_Description of the task_
Check the listing below line by line and report how many lines hold "What", with no other words.

_Task data_

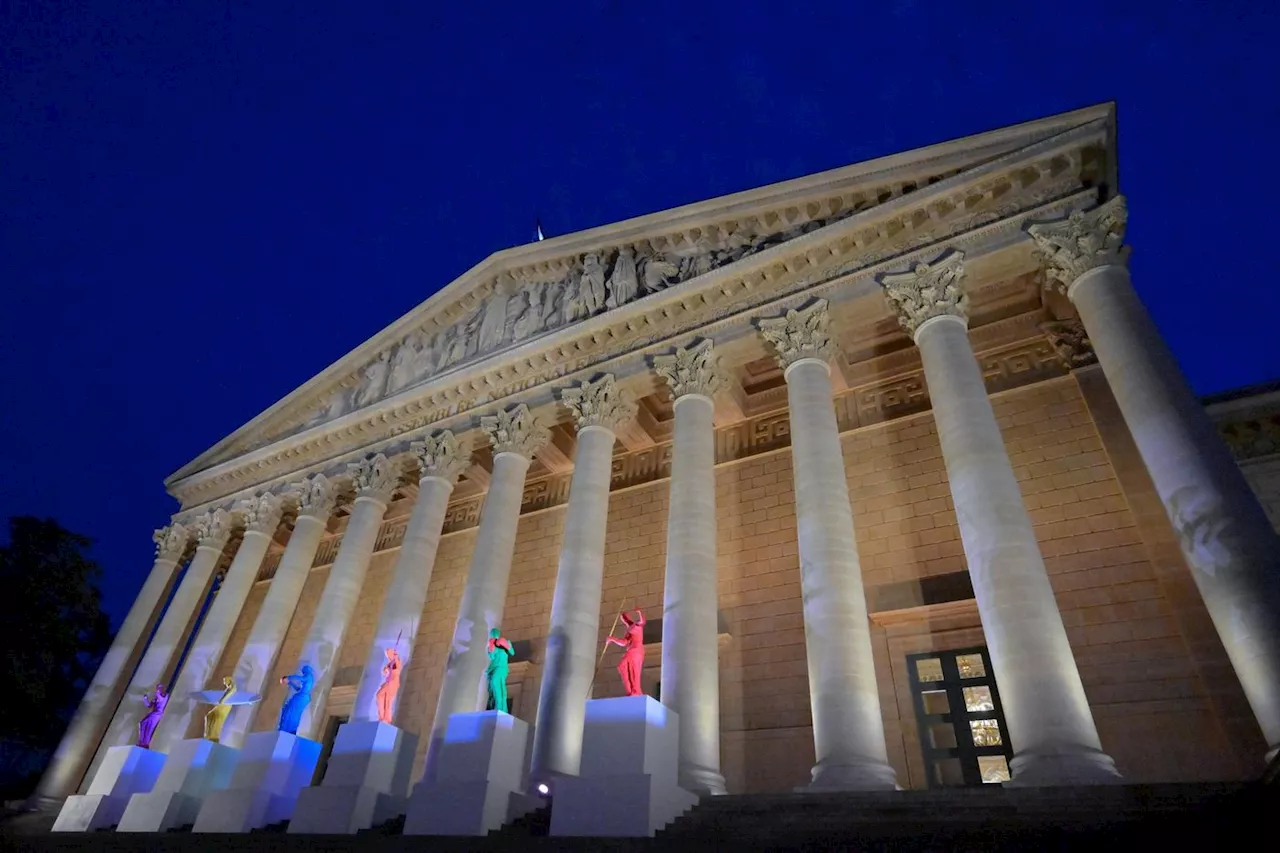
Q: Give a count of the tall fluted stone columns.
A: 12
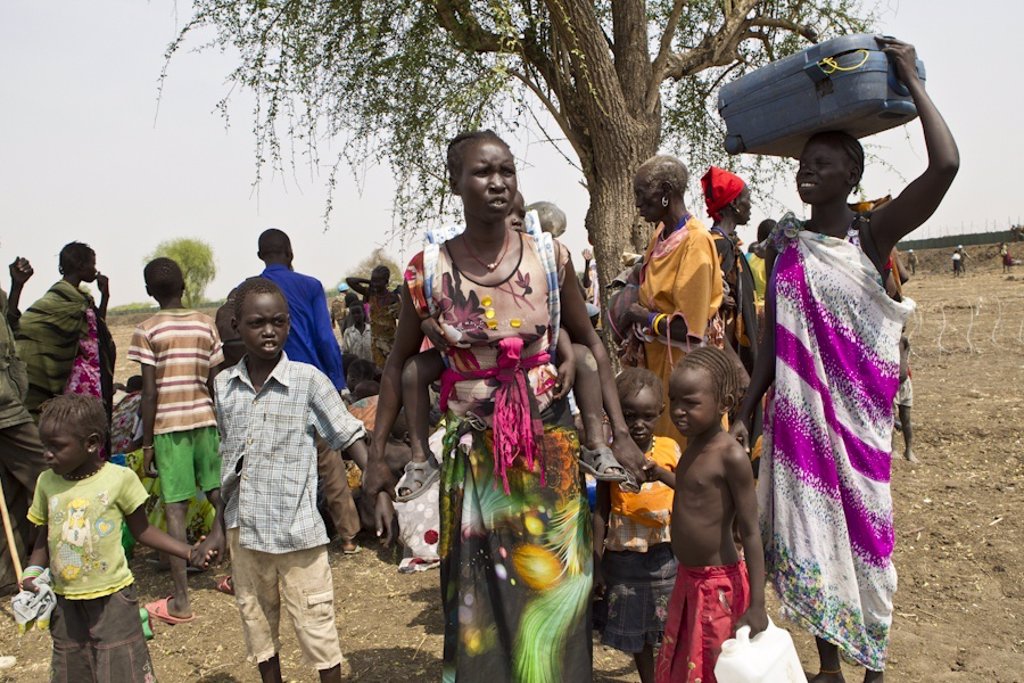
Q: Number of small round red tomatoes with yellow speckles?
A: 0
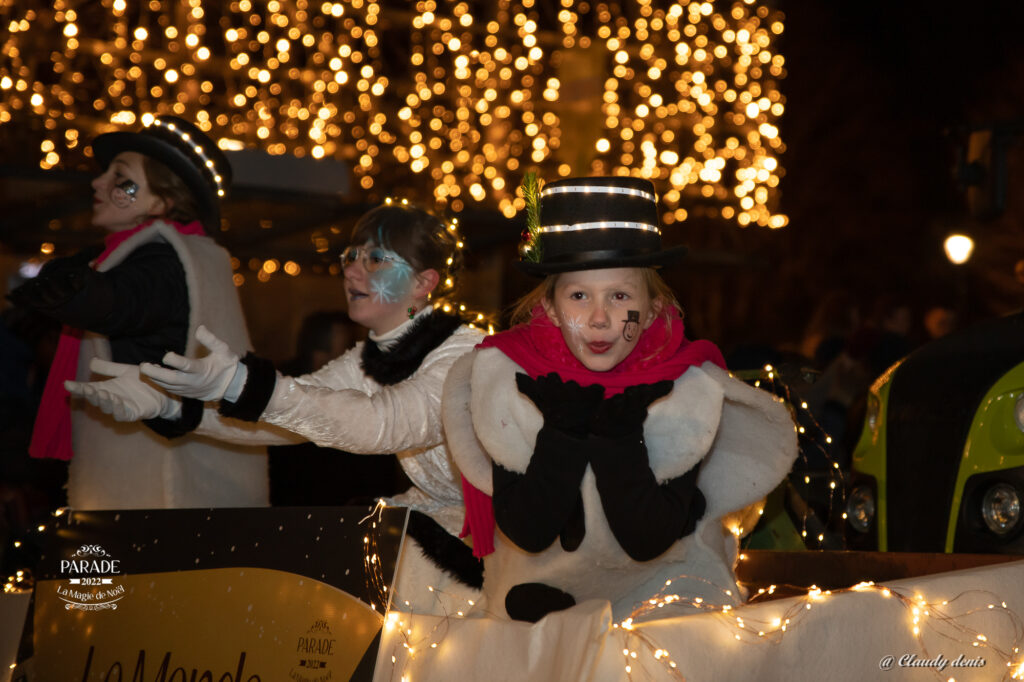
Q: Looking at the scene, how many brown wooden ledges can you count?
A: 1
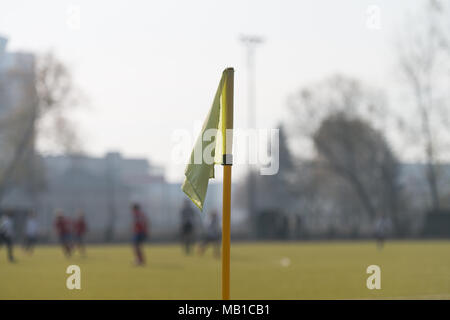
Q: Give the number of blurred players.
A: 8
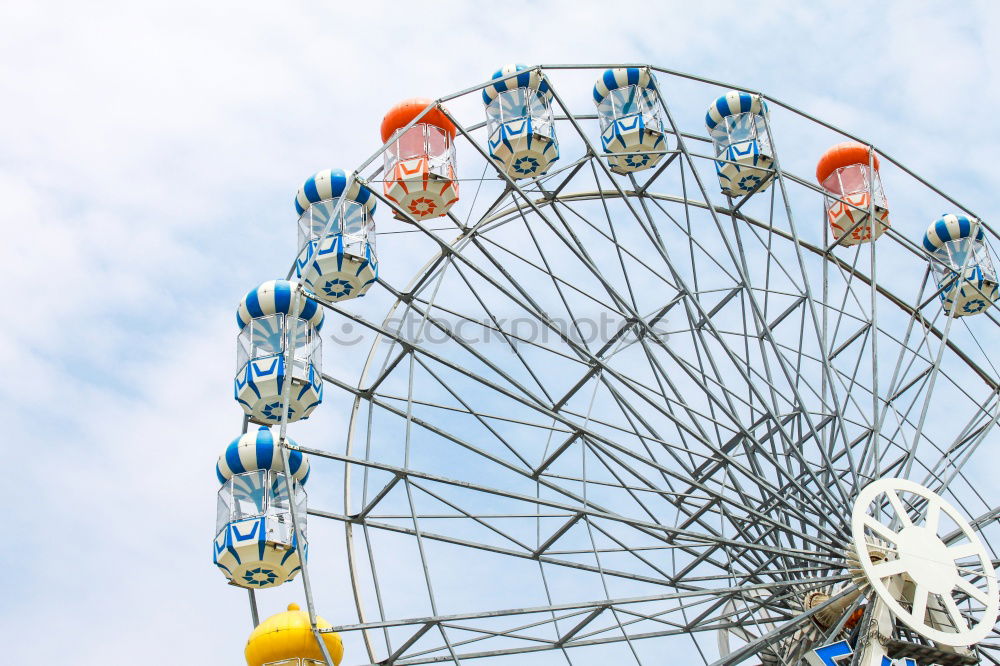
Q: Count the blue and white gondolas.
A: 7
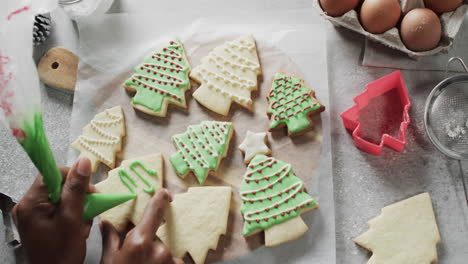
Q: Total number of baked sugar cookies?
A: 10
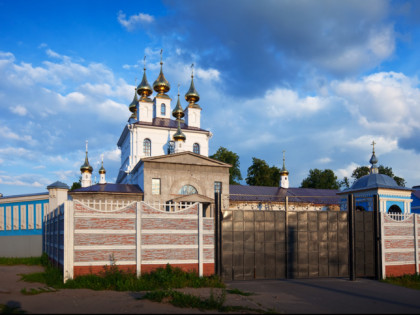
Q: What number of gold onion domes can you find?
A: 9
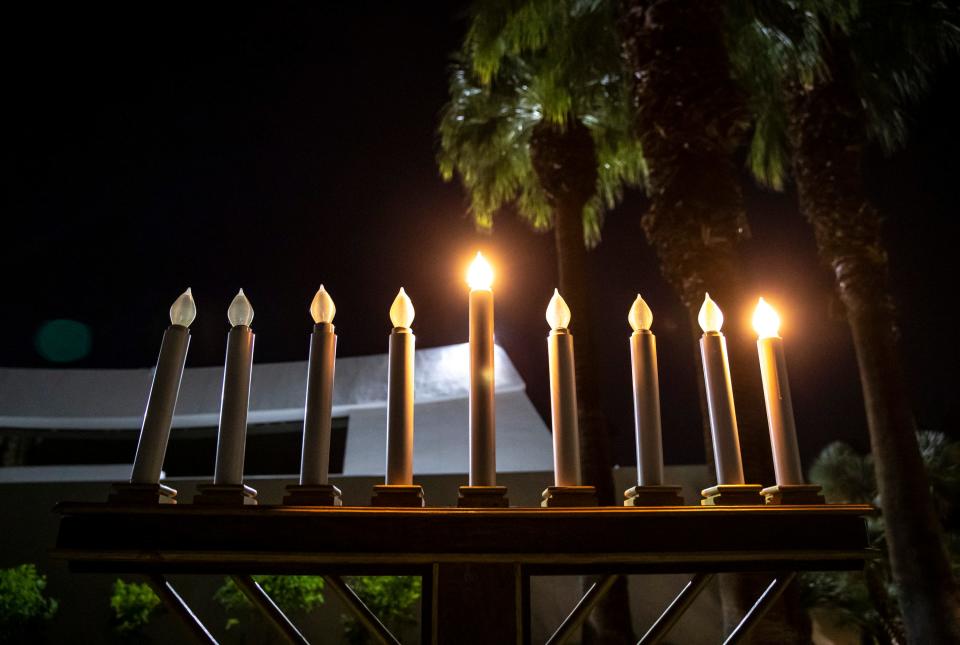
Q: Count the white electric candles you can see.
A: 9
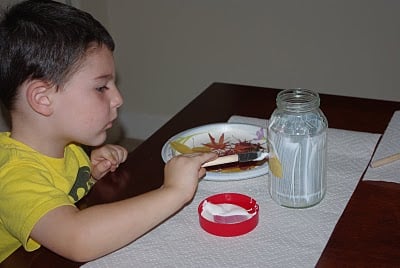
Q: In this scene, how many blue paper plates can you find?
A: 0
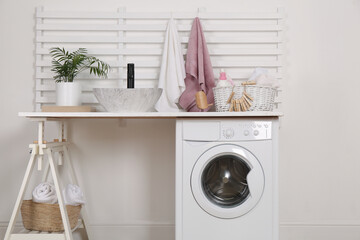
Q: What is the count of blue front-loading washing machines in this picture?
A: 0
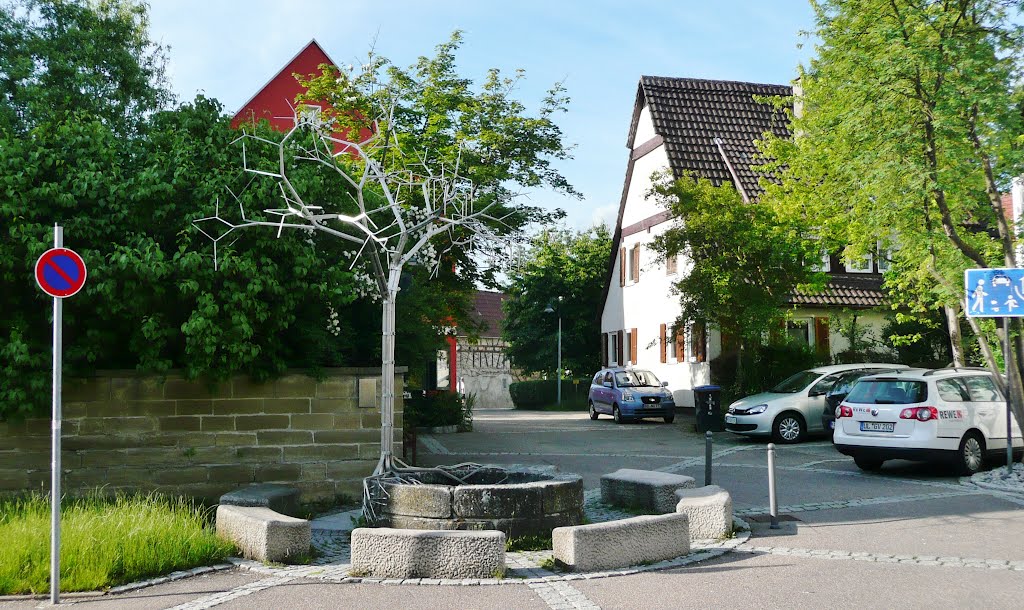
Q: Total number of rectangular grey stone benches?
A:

_Reply to the exercise_
2